## GIVEN RECORDS
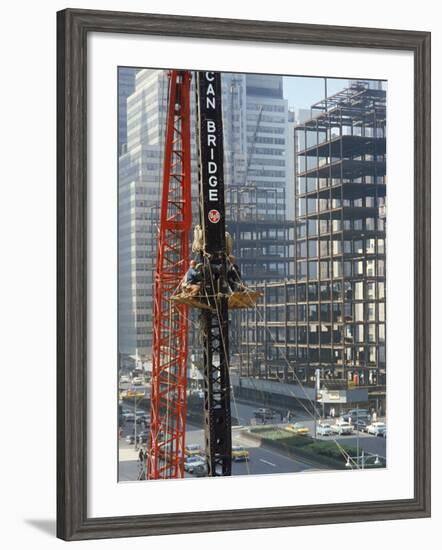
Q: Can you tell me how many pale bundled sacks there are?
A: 2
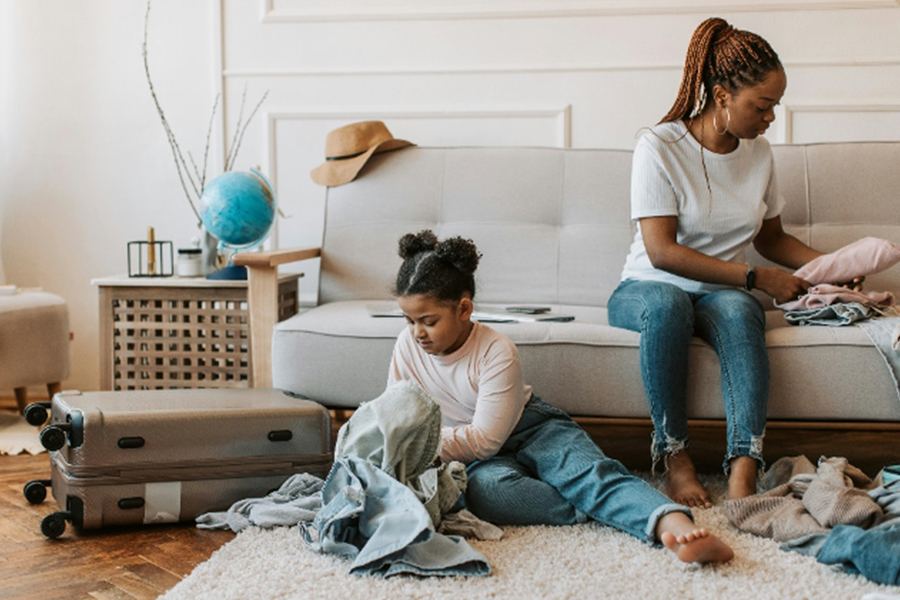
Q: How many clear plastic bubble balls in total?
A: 0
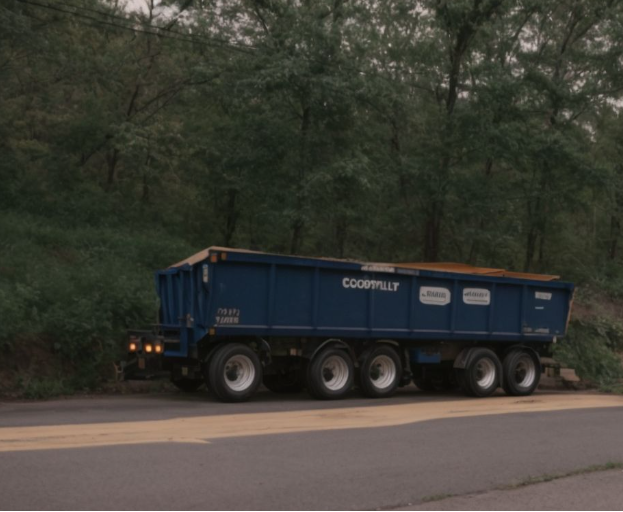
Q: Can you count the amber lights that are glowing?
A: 3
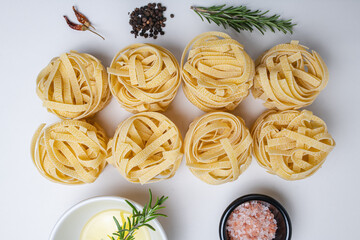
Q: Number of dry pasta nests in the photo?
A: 8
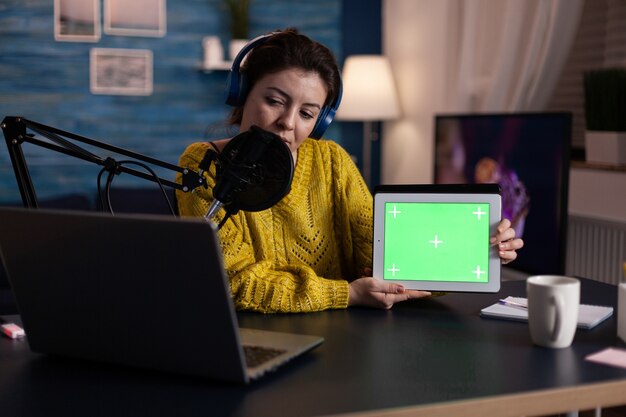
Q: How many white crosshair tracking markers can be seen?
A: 5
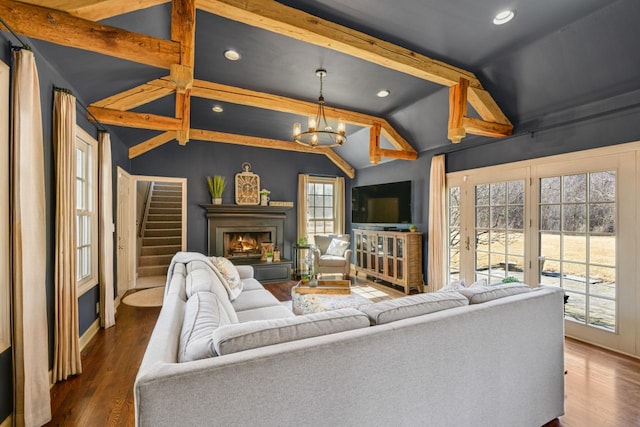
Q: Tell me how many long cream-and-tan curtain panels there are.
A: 6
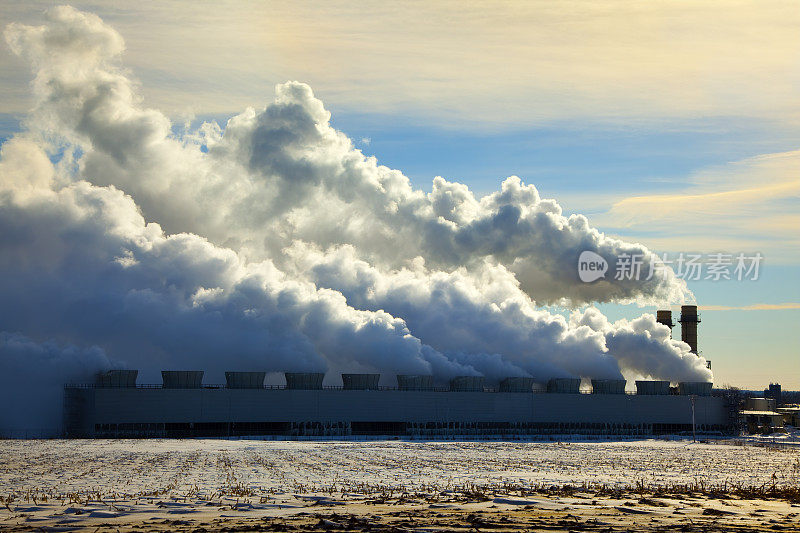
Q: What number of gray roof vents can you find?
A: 12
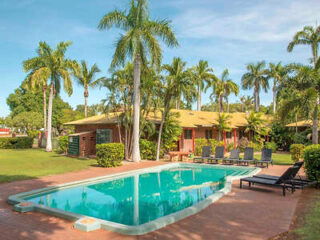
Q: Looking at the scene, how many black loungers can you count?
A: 7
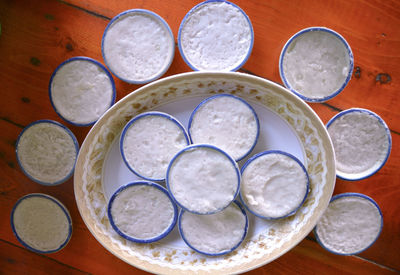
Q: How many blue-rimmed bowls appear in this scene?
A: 14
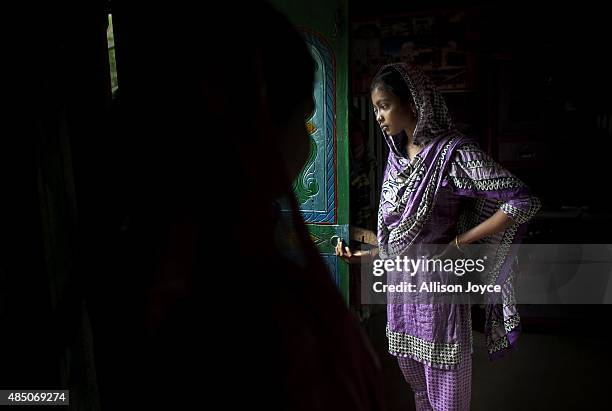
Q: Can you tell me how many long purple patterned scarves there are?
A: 1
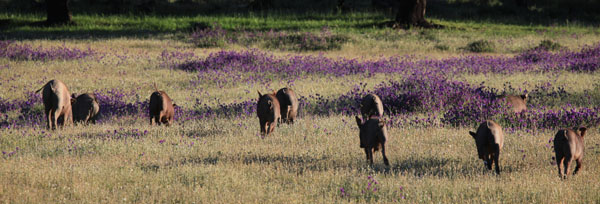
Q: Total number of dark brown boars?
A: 10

## REQUIRED WORK
Restrict the output to the lines from the one with "Q: Can you tell me how many long" through the last line of the material above. Print them exactly, leaving out every picture.

## WRITTEN SOLUTION
Q: Can you tell me how many long purple patterned scarves there are?
A: 1
Q: Total number of dark brown boars?
A: 10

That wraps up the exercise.